Leonard Sipes: And that becomes the key issue. I mean, either one of you can get into this, but the key issue is that we do a lot of assessment. We try to find out as much about that person as humanly possible because if this person raped a girlfriend and doesn’t have a history of abusing kids, that doesn’t mean he didn’t abuse kids in the past. Just because he had a sex crime against an adult doesn’t mean he’s not a child sex offender. Because they’re a child sex offender does not mean that he didn’t commit predatory crimes against adults or am I wrong? Do they come to us with an MO and ordinarily stick to it?

Paul Brennan: The assumption is that there are other crimes that we need to uncover. We start there and then our process is to identify the total scope of deviant activity that they engaged in over their lifetime and then make an assessment of where their risk may lie. So, it’s common that a sex offender who comes into the criminal justice system has committed a certain type of crime. Those who assume that that is the only type of crime they are likely to commit in the future may be missing a larger component of what their deviancy issues are.

Leonard Sipes: Okay. So, they can move from modality to modality, April?
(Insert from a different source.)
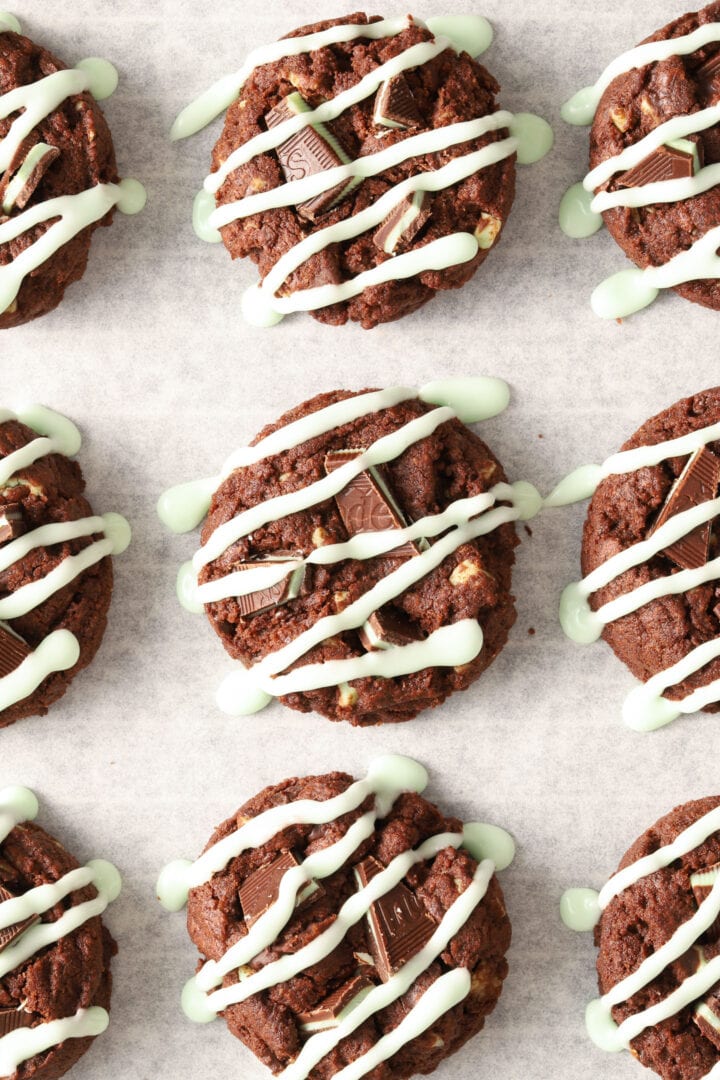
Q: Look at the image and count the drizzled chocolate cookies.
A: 9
April Cole: Yes, they can. And that’s one reason why it’s so important to get an accurate sexual history of an offender and our assessment really delved deeply into their sexual histories.
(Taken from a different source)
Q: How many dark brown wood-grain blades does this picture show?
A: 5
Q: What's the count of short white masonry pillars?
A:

Leonard Sipes: Right. And people need to know that we polygraph them. We put GPS tracking devices on them. We put them in treatment and that’s fairly controversial with a lot of people out there as to whether or not the treatment really does anything, but we maintain that it does. We maintain that it teaches, the sexual predisposition doesn’t go away, but what we teach people to do is how to deal with that sexual predisposition in such a way that does not put them in prison for the rest of their lives in such a way to protect innocent victims. Correct?

April Cole: Correct. I’d like to say that we have one of the most proactive, progressive sex offender units in the country.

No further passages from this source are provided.